Ok, this is a little bit odd. Pull-ups have never ever been my strongest feat. I have never been able to do more a set for more than 5. Have some medical history with my back but has started training more last couple of years with some setbacks. I’ve gone from linear progression where it stopped improving very quickly to the bridge, bridge 2.0 and different templates.
I’m currently doin the 7 week hypertrophy where I’m in the 4th week. For the supplemental days upper backwork AMRAP I’m trying to do Pull-ups. I have gone from being able to do 4 reps week 1 linearly declining to doing 0 week 4. Don’t know what happening. Due to this the only thing i can do is descending part of the pull-up (jumping och climbing up and lover as slow as possible). Any Ideas?
I’m 42 years old, 6 feet tall, weights 180lbs. I try to eat 2700 kcal each day.
Yeah I would say it’s likely fatigue. Pull-ups also respond best in my experience to higher volumes, and only doing sets of 5 or less is probably not going to do the trick. Do you have access to a lat-pulldown? If so I would use that and use a weight that lets you get ~15 reps on the first set @RPE 8 and build that up over time, eventually transferring over to pull-ups when you are a bit stronger. If not, then I had success with a friend that I coached that trained in their garage by having them do the first set normal, then all sets after the first one using a resistance band to assist. This gave them a little practice unassisted, as well as a bunch of volume assisted to help drive gainzZz.

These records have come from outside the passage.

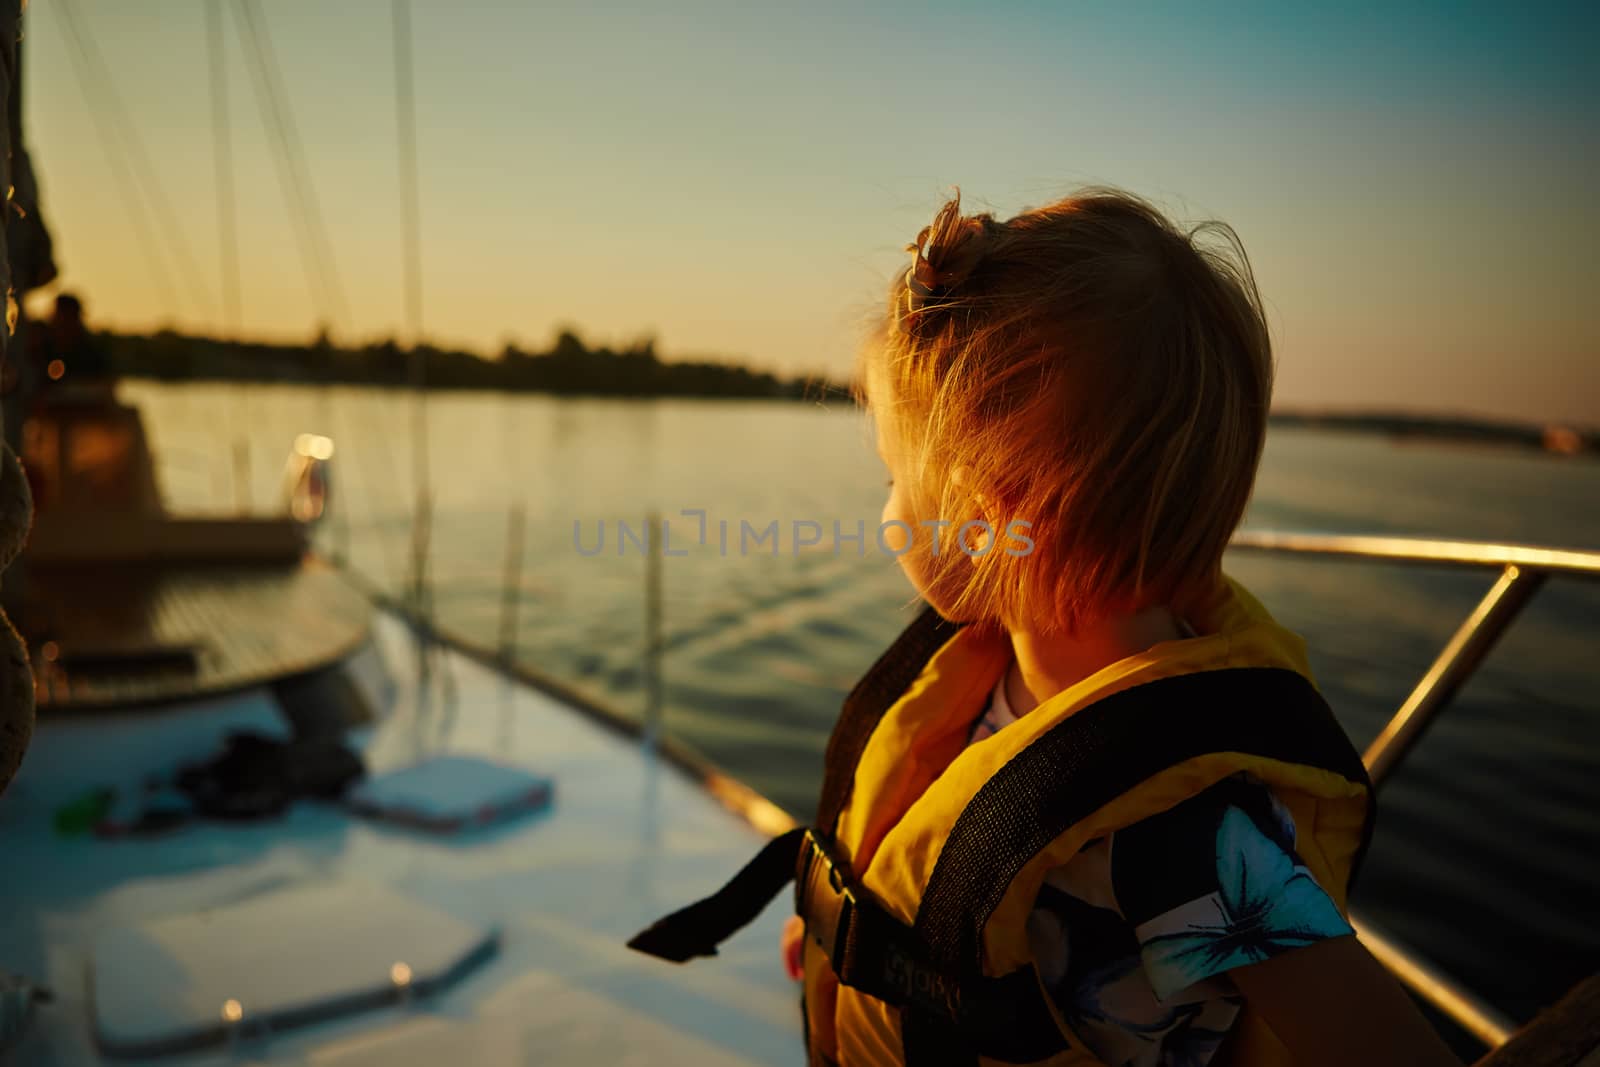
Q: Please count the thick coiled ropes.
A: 1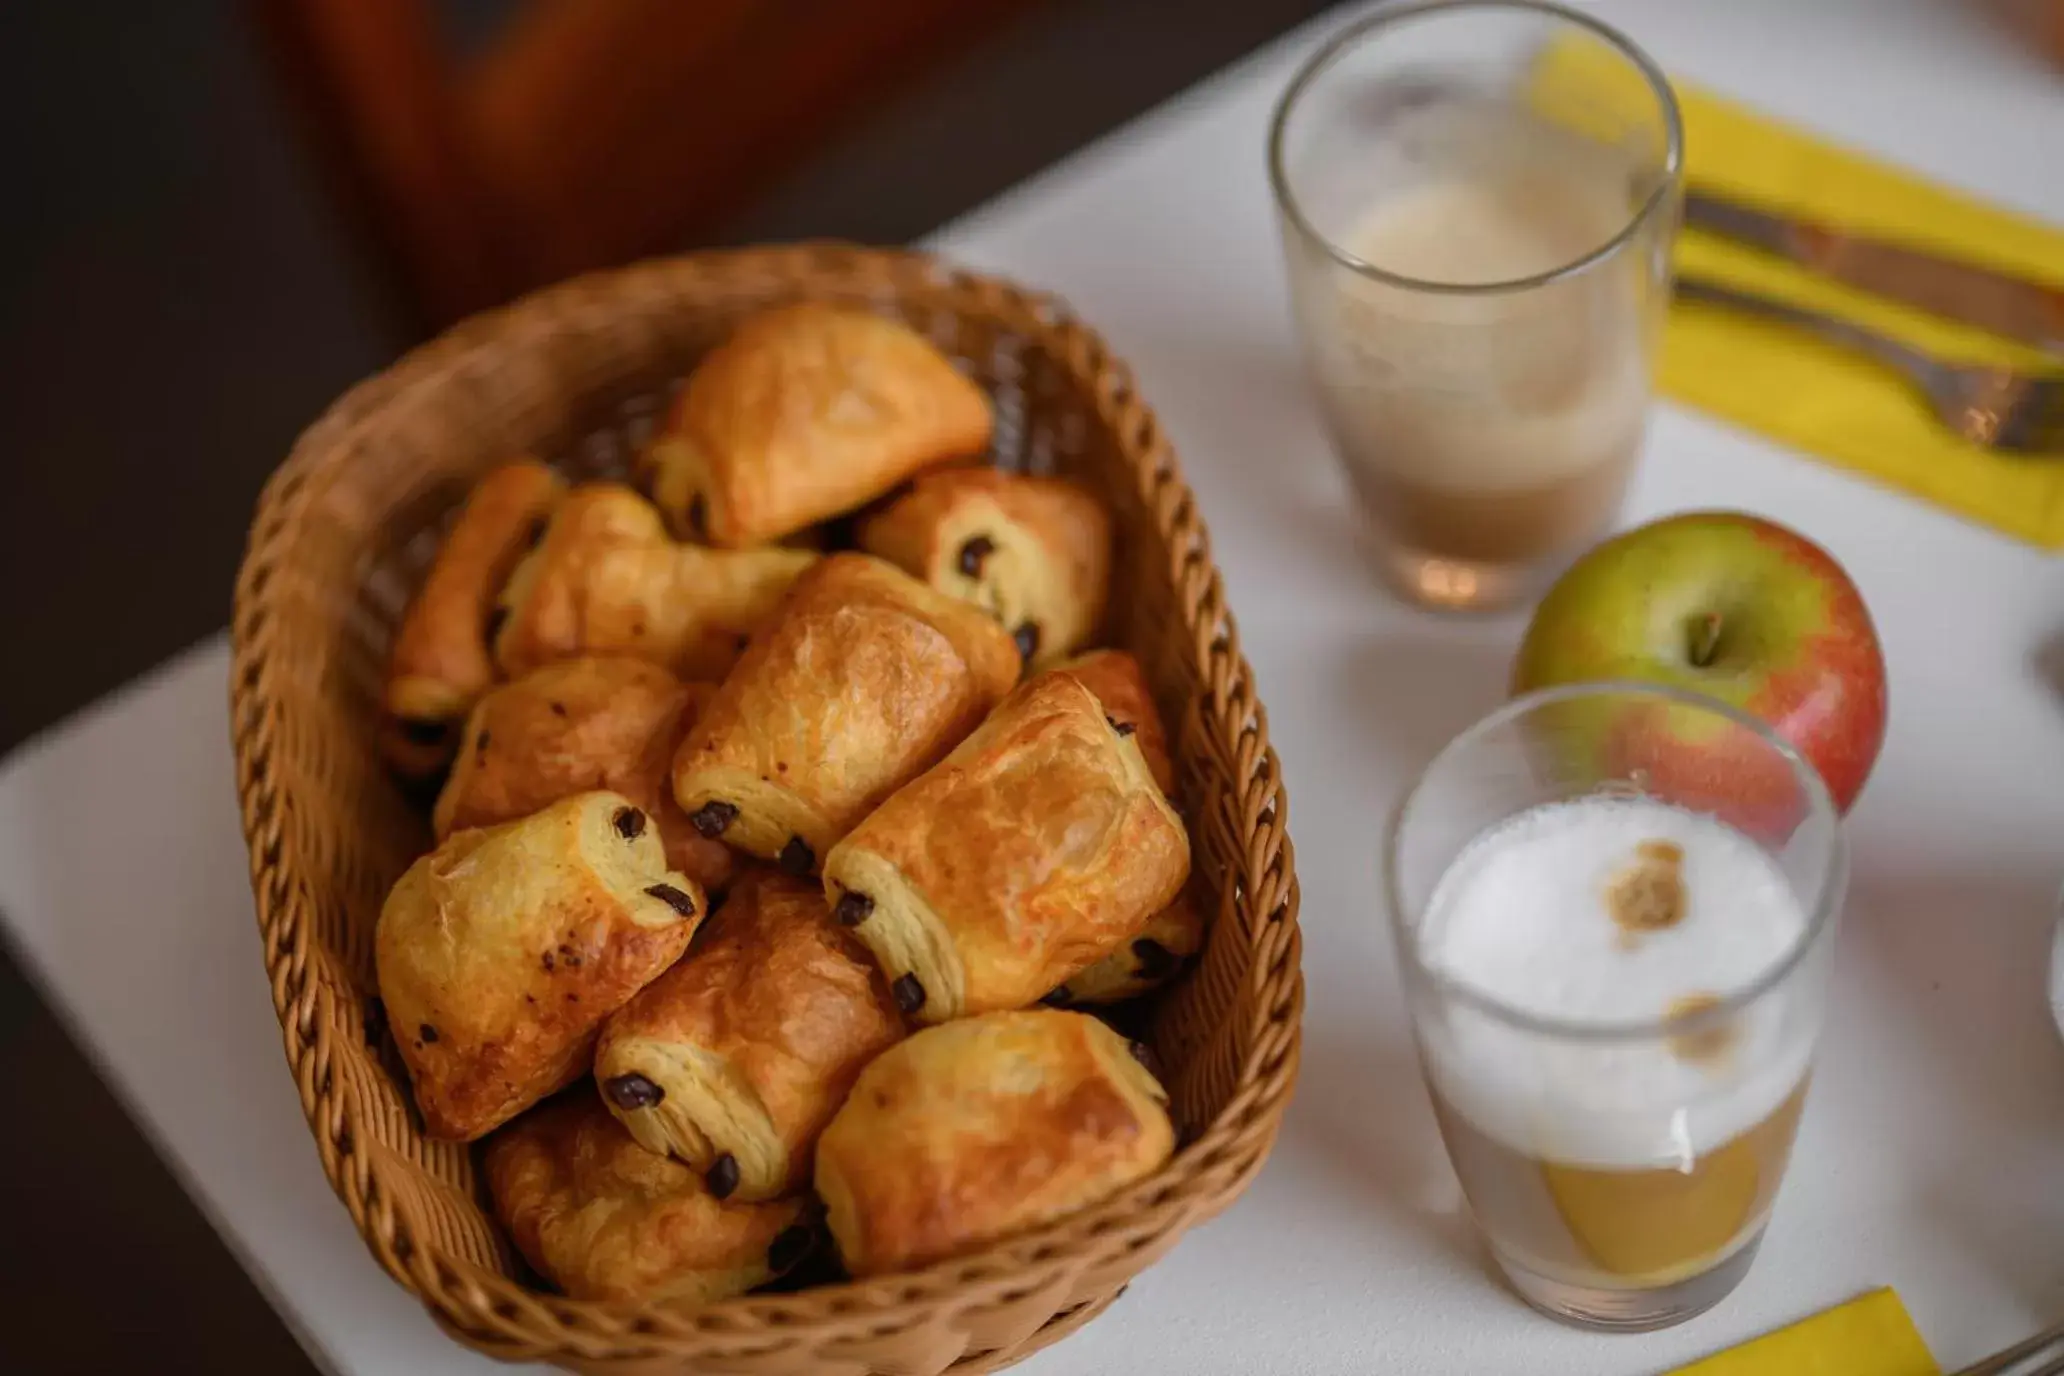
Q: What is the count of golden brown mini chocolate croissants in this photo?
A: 13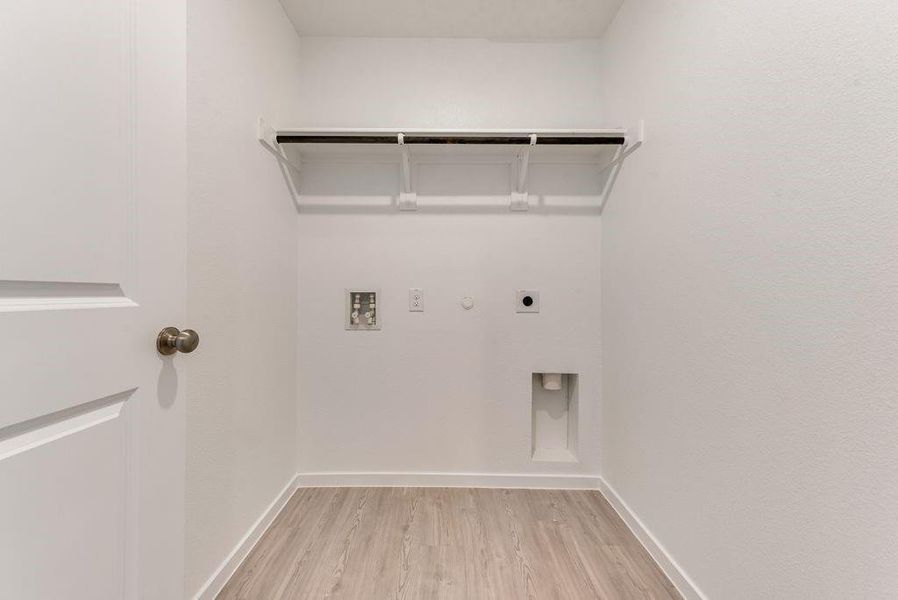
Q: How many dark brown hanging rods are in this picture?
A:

Also, what are you doing on your second upper back day? Are you doing pull-ups both days?
@Adam_Franklin posted a pulley system on the Facebook group (or at least I think he did) that was like $40 USD. Not sure if you could do lat pulldown with that or not.
I find that doing lat pulldowns work well especially if you work up the volume and weight over weeks for example
2-3 sets of 12 week 1
2-3 sets of 10 week 2 + 5-10 lbs
2-3 sets of 8 week 3 + 5-10lbs
3 sets of 8 week 4 with the same weight or increased weight
by the 5th week im typically back to doing pull ups for 6-7 reps.
@Fred123 Yeah I would give a shot with what I mentioned with the resistance band. Do your first set unassisted, then use a band to accumulate assisted volume until you’re able to do at like 8-10 pullups in a set unassisted. It takes a long time to build pull-ups up. About 2 years ago I was where you are, able to do around a handful. 2 years later I’m doing sets in the low to mid 20’s on GPP days. It just requires a lot of volume and practice over a long period of time.
Do you want to do pull ups? If your other lifts are progressing, don’t worry about it. Some people suck at pull-ups, mine never go up much when I train them, but I don’t care. It’s just an accessory movement, there’s nothing magical about them.
The band and assisted version PWard mentioned can be helpful since the movement does need volume and you can’t get volume if you can’t do them. You can also use the band for pull aparts or face pulls if your equipment is limited. Rows are always good, any version of them.
Thanks guys, will try the above. Yes, I want to be able to do pull-ups. It’s an OCD I have. If I suck at something I want to do it. Drives me mad sometimes.
Got it. Hit those band assists for volume and don’t always take them to failure. Another good way to build them up is to do lots of sets of singles or doubles if that’s all you have in you for the day. Knock out 10-15 sets of doubles between all your exercises. Just make sure they’re not all RPE 10.
Yeah @Jeff_Dausch makes a great point that you definitely don’t want to go to RPE 10 on pull-ups. I usually cut all my sets at RPE 7-8. Going to 9 or 10 on pull-ups is more fatiguing than most other exercises. Say someone got 10 reps @10, and they went to do another set after that they would be lucky to get 5 or 6 reps. Whereas if they cut the set @8, they maybe would have lost 1-2 reps max in the following set.